This research enables preservation of key historical documents by developing non-invasive, AI-driven tools to evaluate parchment origin, age, and degradation. It supports cultural heritage conservation, provides new dating methods, and reduces the need for invasive sampling, preserving delicate manuscripts for future study.

Parchment Degradation Machine Learning Optical Imaging Cultural Heritage Conservation Proteomics Analysis Biocodicology

Project Description

Project Overview

Parchments, made from treated animal skins and used as writing materials from the 4th to 15th centuries, hold crucial historical documents. Their primary component, collagen, degrades over time through processes like oxidation and hydrolysis. Identifying parchment species and manufacturing traits is key to understanding economic and historical contexts, supported by emerging disciplines like biocodicology. This project leverages non-invasive optical and hyperspectral imaging, alongside AI and machine learning, to non-destructively analyze parchments.

What You Will Do

The student will extend non-invasive imaging methods (reflectance, fluorescence hyperspectral imaging, optical coherence tomography) to gather micro- to macroscopic data sets on parchments. They will develop AI algorithms to interpret multimodal data to determine parchment species, age, manufacturing methods, degradation states, and provenance. Supporting proteomics analyses will verify AI findings. The project involves large-scale analysis of parchment collections from UK and Belgian archives, including atmospheric exposure variations within manuscripts.

Expected Outcomes

The project aims to deliver a comprehensive, data-driven workflow integrating multimodal imaging and AI analysis, enabling accurate identification and dating of parchments and evaluating their conservation status. It will yield improved understanding of historical parchment material science and support preservation strategies for cultural heritage documents.

Why This Matters

Understanding and preserving historical parchments safeguards vital written records of European civilization.
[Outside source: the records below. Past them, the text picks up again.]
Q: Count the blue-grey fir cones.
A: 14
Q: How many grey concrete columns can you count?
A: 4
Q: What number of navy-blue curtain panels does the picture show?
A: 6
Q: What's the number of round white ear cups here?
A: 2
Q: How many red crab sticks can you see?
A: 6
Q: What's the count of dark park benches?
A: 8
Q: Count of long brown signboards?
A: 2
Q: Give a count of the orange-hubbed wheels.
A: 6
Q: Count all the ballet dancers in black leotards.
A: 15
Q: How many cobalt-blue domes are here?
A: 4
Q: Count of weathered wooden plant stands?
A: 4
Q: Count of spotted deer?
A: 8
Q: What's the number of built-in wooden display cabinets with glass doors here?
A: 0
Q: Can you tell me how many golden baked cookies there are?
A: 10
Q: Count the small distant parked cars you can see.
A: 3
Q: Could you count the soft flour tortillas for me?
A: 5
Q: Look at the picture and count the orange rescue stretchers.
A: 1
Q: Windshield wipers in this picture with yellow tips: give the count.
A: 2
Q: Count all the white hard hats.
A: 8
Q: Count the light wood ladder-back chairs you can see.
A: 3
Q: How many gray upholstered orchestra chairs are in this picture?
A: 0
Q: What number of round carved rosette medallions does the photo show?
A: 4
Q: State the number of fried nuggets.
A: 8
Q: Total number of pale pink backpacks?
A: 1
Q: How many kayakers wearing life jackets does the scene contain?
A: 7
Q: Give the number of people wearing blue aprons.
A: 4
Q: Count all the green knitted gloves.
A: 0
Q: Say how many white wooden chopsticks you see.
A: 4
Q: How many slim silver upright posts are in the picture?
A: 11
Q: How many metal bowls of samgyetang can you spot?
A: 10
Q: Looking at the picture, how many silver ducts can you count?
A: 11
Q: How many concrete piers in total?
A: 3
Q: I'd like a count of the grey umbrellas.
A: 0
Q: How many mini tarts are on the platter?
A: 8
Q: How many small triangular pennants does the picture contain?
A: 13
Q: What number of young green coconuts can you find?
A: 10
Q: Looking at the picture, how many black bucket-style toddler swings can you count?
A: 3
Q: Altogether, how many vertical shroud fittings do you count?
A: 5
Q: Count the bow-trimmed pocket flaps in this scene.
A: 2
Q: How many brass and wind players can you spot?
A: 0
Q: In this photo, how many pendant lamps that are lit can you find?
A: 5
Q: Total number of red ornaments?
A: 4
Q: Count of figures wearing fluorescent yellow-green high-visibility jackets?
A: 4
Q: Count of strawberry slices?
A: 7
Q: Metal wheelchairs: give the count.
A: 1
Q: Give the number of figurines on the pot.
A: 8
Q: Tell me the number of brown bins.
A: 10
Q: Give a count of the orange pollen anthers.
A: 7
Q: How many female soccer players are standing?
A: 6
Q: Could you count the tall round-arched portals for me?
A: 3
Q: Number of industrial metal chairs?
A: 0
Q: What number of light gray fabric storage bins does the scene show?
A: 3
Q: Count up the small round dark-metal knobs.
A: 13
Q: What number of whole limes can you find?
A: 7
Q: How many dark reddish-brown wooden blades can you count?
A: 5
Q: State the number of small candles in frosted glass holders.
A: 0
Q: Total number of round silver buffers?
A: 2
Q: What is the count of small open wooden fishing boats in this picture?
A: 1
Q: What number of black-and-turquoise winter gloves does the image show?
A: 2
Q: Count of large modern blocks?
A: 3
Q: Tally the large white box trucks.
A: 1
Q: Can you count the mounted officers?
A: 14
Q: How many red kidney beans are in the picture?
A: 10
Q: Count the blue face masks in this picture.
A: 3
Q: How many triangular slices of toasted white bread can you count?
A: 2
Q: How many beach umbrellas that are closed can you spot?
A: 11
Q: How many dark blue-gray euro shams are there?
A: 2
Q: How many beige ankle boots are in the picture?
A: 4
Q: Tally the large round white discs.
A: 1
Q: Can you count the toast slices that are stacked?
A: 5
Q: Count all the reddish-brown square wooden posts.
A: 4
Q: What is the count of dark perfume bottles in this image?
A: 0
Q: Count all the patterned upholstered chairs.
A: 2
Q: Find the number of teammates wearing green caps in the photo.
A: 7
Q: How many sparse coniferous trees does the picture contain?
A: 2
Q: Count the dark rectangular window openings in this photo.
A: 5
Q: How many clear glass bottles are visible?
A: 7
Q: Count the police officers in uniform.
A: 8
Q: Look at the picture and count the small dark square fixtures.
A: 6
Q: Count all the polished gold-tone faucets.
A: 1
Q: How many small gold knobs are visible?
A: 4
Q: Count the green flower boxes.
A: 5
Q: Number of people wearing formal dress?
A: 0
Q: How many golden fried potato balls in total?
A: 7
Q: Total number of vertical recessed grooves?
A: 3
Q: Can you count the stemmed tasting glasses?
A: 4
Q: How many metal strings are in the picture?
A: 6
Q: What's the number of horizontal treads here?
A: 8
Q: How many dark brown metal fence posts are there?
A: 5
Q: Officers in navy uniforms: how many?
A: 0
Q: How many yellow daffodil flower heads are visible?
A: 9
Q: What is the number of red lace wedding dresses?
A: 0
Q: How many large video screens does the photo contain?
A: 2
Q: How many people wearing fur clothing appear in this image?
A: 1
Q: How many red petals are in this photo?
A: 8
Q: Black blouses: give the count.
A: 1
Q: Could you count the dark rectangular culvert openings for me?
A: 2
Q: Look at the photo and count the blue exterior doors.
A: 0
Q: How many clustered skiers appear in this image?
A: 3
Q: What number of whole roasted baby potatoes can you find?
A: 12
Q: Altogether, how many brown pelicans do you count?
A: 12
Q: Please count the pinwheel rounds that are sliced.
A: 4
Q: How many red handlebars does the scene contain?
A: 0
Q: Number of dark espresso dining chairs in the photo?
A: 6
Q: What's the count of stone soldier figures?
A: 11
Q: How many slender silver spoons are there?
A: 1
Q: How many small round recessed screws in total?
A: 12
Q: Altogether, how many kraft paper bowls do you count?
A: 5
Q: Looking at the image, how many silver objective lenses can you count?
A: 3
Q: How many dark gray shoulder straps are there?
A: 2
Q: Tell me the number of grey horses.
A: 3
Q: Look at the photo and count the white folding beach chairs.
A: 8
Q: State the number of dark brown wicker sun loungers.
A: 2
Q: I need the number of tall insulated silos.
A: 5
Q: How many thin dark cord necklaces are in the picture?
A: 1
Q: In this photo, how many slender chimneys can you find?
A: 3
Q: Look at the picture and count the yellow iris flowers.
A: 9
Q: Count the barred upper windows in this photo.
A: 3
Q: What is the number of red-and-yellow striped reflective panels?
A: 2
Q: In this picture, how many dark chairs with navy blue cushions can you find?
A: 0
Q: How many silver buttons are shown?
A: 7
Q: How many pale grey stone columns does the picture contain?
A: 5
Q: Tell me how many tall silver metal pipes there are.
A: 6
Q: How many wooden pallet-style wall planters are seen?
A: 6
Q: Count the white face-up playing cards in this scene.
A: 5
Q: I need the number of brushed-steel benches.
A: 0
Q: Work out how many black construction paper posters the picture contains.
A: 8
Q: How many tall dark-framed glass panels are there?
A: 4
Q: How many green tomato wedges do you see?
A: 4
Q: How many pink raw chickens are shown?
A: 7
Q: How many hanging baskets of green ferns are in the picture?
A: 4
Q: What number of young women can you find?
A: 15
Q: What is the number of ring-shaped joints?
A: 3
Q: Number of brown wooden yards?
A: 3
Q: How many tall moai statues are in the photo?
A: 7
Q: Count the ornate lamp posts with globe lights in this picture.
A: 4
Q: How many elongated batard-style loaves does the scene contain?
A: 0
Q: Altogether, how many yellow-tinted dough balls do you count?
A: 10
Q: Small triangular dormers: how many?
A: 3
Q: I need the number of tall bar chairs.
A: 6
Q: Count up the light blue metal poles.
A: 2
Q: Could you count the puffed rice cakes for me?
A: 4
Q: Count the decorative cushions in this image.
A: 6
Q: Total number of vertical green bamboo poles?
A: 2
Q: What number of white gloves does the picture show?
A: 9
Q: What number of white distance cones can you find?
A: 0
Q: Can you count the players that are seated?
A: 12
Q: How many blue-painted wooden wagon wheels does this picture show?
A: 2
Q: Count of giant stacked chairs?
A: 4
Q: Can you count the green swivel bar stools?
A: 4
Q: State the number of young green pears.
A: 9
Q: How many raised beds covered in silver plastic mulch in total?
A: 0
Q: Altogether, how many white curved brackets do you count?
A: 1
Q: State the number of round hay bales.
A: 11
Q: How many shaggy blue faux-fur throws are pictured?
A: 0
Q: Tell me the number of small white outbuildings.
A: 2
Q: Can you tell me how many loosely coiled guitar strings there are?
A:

The adoption of AI and non-invasive techniques revolutionizes heritage science by allowing extensive, sensitive analysis crucial for conservation and scholarly study without damaging precious documents.

Entry Requirements

A motivated student with a physical science or bioinformatics background and an interest in heritage science, including conservation and archaeological science.

How to Apply

Contact Professor Haida Liang at haida.liang@ntu.ac.uk or visit the applications page linked on the ISAAC Lab website. The studentship covers tuition fees and stipend and involves registration at Nottingham Trent University and University of Namur.

Eligibility

UK/Home
EU
International

Supervisor Profile

PH
Professor Haida Liang
Nottingham Trent University, School of Science & Technology

Professor Haida Liang specialises in applying optical sensing and AI techniques to cultural heritage and conservation science. Based at Nottingham Trent University, she leads interdisciplinary projects combining physics, machine learning, and heritage science to develop non-invasive analysis methods for historic materials. Her work advances understanding of artifact composition, degradation processes, and aids heritage preservation worldwide.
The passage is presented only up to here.